Le Voyageur sans Bagage, que j'ai eu la chance de jouer, est une pièce très intelligente quoique sans prétentions ; les personnages qui y sont décrits sont, pour la plupart, d'une grande profondeur. Les répliques sont savoureuses, parfois tragiques ; le personnage de Georges est troublant sous de nombreux aspects. On y trouve parfois des moments vraiment drôles : les deux tableaux "des domestiques" sont brillamment réussis, et, quand le drame voudrait nous ébranler, le personnage excentrique et délicieux de la Duchesse parvient toujours à alléger l'ambiance. Il y a dans le Voyageur sans Bagage une esthétique de l'équilibre : on voudrait parfois pleurer, souvent on est amenés à rire ; et l'illusion théâtrale qui se répète sous nos yeux au travers de ce héros qui en joue un autre qui en joue un autre ne pourrait agir sans la vraisemblance des comportements de ceux qui l'entourent.

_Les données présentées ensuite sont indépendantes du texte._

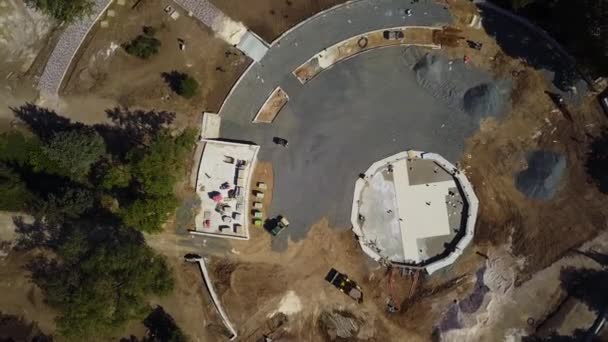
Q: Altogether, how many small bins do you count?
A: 5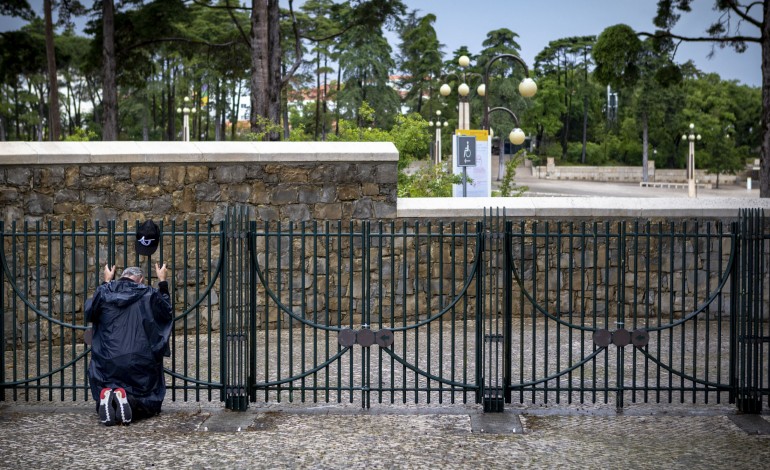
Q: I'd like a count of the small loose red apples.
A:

Quant au Bal des Voleurs, c'est une pièce spontanée et simple qui a beaucoup de mérite et qui est selon moi particulièrement réussie. Certes sans prétention, l'ouvrage parvient à croquer avec élégance la naissance de passions, la condition des voleurs, le charme suranné des maisons bourgeoises. C'est un divertissement qui n'a rien à envier à nos grandes comédies ; et ce personnage de Lady Hurf, quel régal ! Une pièce excellente, donc, un peu écrasée par la précédente, mais qui n'a rien à lui envier.
J'admire cette capacité d'Anouilh à s'approprier les idées déjà vues : sans Sophocle, pas d'Antigone, sans La Fontaine, pas de Fables, sans drames bourgeois de toutes provenances, pas de Voyageur sans Bagage. Ces deux pièces ne font pas évoluer le théâtre français, mais quel plaisir a-t-on à les lire !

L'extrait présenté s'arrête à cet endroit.